Marc MELKI est photographe. Son projet « Exils intra-muros / Et si c’était vous ? » est une action photographique collective et solidaire qui mobilise de nombreuses personnalités* sur la question de l’hébergement des sans-abri.

*Par exemple : Audrey PULVAR, Amélie NOTHOMB, BARTABAS, Rebecca MANZONI, Cédric HERROU, Guillaume MEURICE, Bruno SOLO, Colombe SCHNECK, Pierre ARDITI, Robin RENUCCI, Yvan Le BOLLOCH, Jean-Michel RIBES, Patrick PELLOUX, Elina DUMONT, … et beaucoup d’autres.

Faire dormir les uns pour réveiller les autres !

Pour sensibiliser l’opinion et les pouvoirs publiques, des personnalités ont accepté d’expérimenter ce sentiment d’invisibilité qui touche tous les sans-abris : migrant intra- ou extra-communautaires qui ont fui la guerre, les discriminations où la misère, comme ceux qui ici trébuchent et se retrouvent à la rue. Elles prennent la pose et la parole. Pour en savoir plus, visitez le site de Marc MELKI. Ce projet a aussi fait l’objet d’un livre aux éditions Acte Sud dont les bénéfices sont intégralement versés à l’association « Droit d’Urgence », le droit d’être quelqu’un ».

« Et si c’était vous ? » est en effet LA BONNE QUESTION, qui doit interpeller chacun de nous !


#7 Marie DESPLECHIN

Je ne l’ai pas vu venir du tout. Je pensais que ce serait facile, même. S’allonger par terre place Franz Listz, au milieu des passants, trois minutes sur le carton, le temps que Marc prenne sa photo, la couverture me protégerait.

Je n’ai pas peur de grand chose, en général. Cinq minutes plus tôt, je hurlais sur le type du Monoprix qui refusait qu’on prenne la photo devant son auguste boutique, je criais, allez-y appellez la police, j’appelle la mairie, vous avez pas acheté la rue merde ! On voit son Monoprix en arrière-fond, sale nervi. Les gens nous regardaient bizarrement alors on s’est éloignés de quelques mètres, je me suis couchée près de l’entrée du parking et j’ai fermé les yeux.

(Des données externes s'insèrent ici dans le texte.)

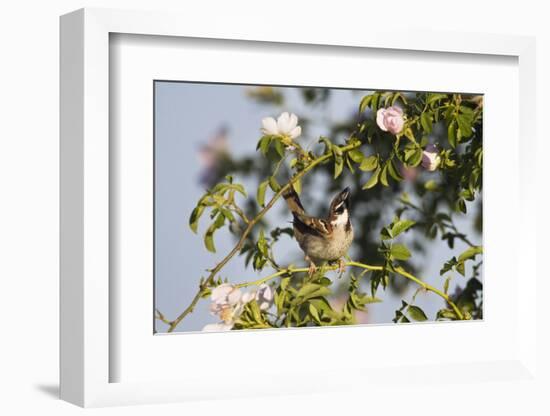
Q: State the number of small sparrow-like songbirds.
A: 1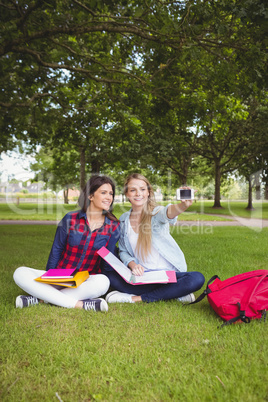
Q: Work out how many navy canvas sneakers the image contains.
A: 2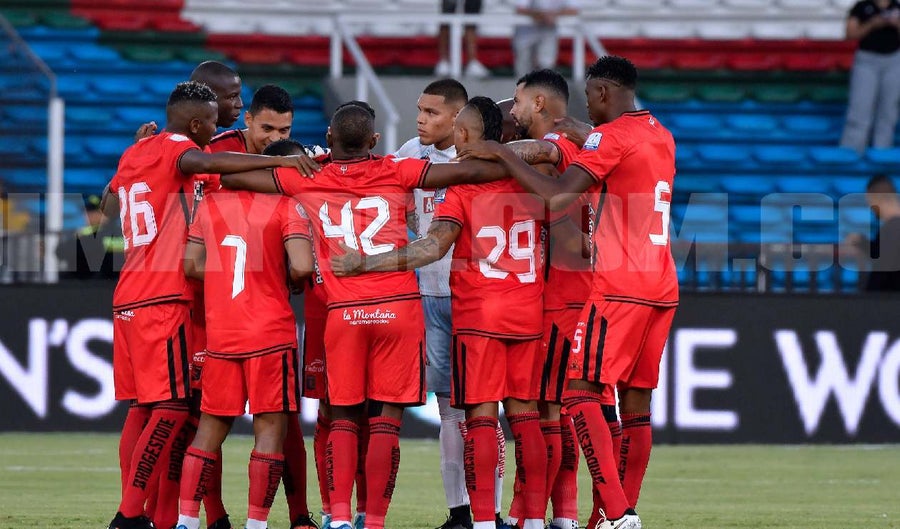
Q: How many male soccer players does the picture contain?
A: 11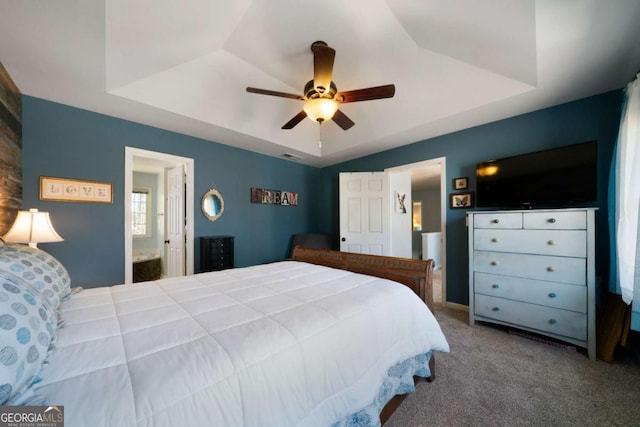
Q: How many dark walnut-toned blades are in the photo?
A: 5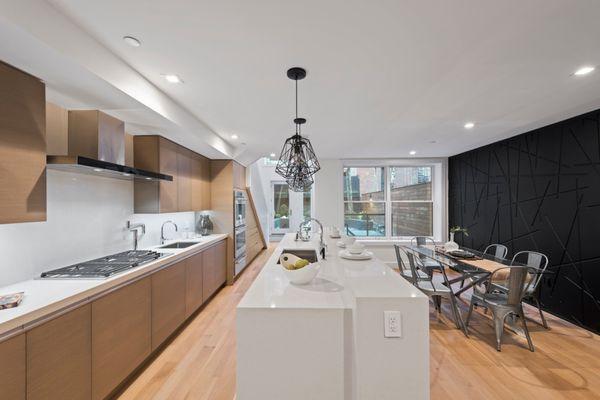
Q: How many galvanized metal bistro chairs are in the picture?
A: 6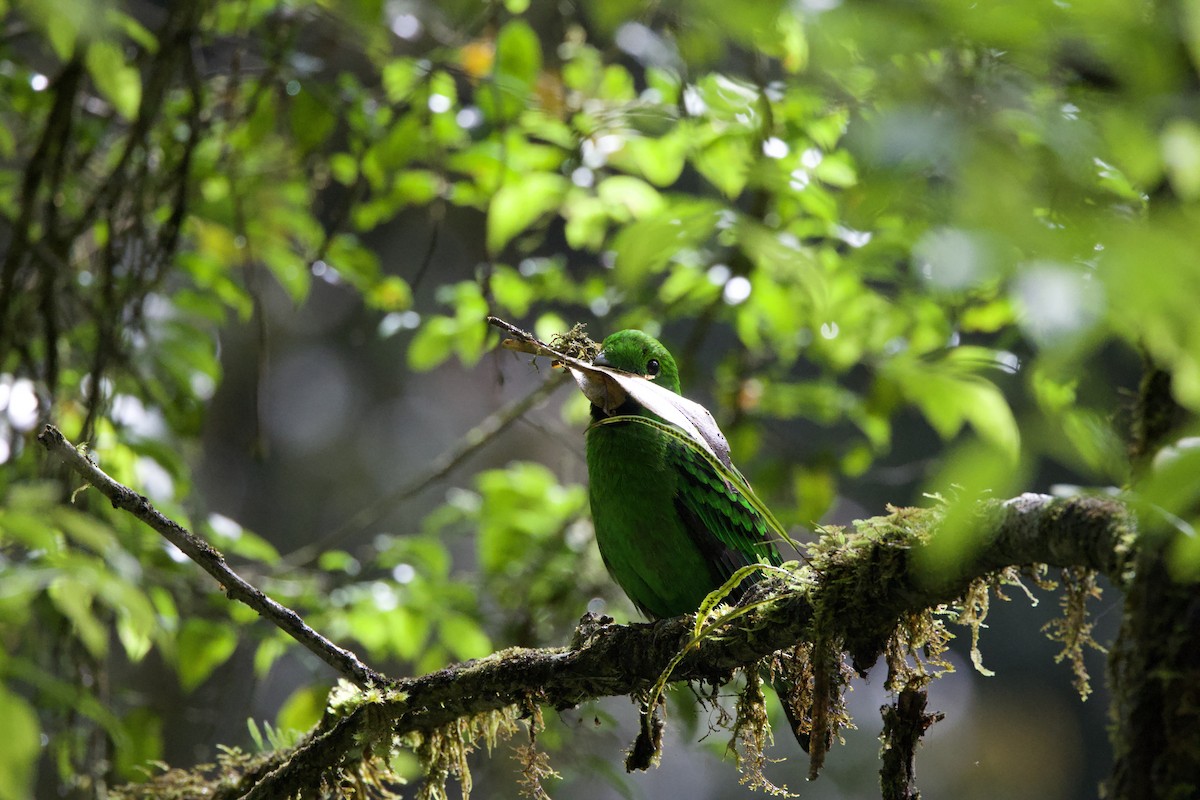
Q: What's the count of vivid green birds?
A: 1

Et là, ça m’est tombé dessus. Le bruit des voitures, des passants, le mouvement qu’on devine, l’air autour de moi. La panique. J’ai tiré la couverture sur mon visage pour me protéger, rien n’y a fait. Mes yeux clignaient, je n’arrivais pas à les garder fermés. J’ai compté dans ma tête, pour faire passer plus vite les secondes.

Personne ne peut supporter une telle vulnérabilité, personne ne peut supporter ça. Mais tout le monde devrait essayer, trois minutes, pour en faire l’expérience. J’ai compris pourquoi ceux qui dormaient à la rue avaient le visage ravagé, à la différence de nous autres, les bénévoles des trois minutes avec nos bonnes petites figures de faire semblant. Il faut se casser la tête, s’exploser, se ruiner et disparaître, pour s’exposer par terre, s’abandonner à l’incertitude du bruit, du ciel, des coups.

On n’existe plus. On est presque mort. Je ne le savais pas, avant. Pas comme ça, pas vraiment.